幸太の元を去った後、愛良は優斗の元へ引き取られ暫く身を隠していた。
 このまま二度と会わないとして、この先日本にいてはまた会ってしまう確率が高いと判断して渡米しようと計画を立てていた。
 そんな時、フローレンシアと会った愛良。フローレンシアは仕事の関係でアメリカに帰る事になったと話してきた。
 愛良は一緒に着いて言ってもいいかと尋ねた。
 フローレンシア特に理由は聞かなかったが、愛良がそうしたいなら着いてきてもいいと言ってくれた。

 しかし出国を決めた時、愛良は体調の異変を感じた。
 吐き気をもよおし食欲が減り微熱も続いていた事から、何か病気にでもかかっているのではないかと病院受診をした。

 その結果…妊娠している事が発覚した。
 予想外の事に愛良は動揺を隠し切れなかった。
 
 間違いなく幸太の子供だった。
 二度と会わないと決めているのに…この事は絶対に知られてはいけない。そう思った愛良は、フローレンシアに相談した。

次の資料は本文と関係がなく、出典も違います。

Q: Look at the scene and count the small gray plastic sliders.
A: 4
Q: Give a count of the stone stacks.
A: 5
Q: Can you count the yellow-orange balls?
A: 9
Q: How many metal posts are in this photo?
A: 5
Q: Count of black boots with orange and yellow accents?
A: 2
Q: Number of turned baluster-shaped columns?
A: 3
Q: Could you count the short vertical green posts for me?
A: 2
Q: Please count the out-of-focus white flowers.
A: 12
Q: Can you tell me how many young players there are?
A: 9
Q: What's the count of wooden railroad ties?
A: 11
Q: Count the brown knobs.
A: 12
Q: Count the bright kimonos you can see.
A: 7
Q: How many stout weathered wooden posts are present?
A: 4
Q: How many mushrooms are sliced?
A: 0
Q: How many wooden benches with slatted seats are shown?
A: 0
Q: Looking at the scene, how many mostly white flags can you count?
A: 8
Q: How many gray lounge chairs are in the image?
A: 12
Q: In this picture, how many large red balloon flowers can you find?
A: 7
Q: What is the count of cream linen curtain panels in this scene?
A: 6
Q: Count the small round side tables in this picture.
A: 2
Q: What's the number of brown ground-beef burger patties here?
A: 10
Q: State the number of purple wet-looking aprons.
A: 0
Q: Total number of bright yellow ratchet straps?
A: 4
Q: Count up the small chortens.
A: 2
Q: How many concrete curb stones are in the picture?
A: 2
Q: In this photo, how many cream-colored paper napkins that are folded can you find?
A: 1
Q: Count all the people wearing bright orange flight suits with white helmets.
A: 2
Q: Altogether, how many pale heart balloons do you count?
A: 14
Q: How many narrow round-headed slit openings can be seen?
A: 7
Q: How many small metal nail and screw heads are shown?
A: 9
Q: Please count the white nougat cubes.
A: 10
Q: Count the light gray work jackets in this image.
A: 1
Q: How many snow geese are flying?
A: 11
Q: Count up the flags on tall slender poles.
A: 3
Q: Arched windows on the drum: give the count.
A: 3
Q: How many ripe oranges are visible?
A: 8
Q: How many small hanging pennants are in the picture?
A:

 フローレンシアは全てを知った上で愛良と結婚すると言ってきた。
 美紀の事が解決したばかりだが、愛良ともう一度新しい人生を歩きたいと言ってくれた。
 出国までまだ時間がある事から母親に愛良を紹介して両家の顔合わせをしたのだ。

 フローレンシアの母親も愛良が他の男性の子供を身ごもっていても結婚を承諾してくれた。

 これでいい…愛良はそう思った。


 
 だが。
 フローレンシアが殺害されてしまった事で、結婚は当然なくなり愛良がアメリカへ移住する話もなくなってしまった。

 お腹の中で育っている赤ちゃんは双子のようだ。
 10周目ならまだ中絶できる期間だ。

 
 愛良は決意した…。



 


 昼下がり。
 
 仕事をしている優斗の元に一本の電話がかかって来た。
 それは…

「…分かりました。それでは一度お会いしてお話ししましょう。…はい…分かりました、伺います」
 電話を切った優斗は小さくため息をついた。
「運命の繋がりは強いのだな…」
 そう言って小さく笑った優斗。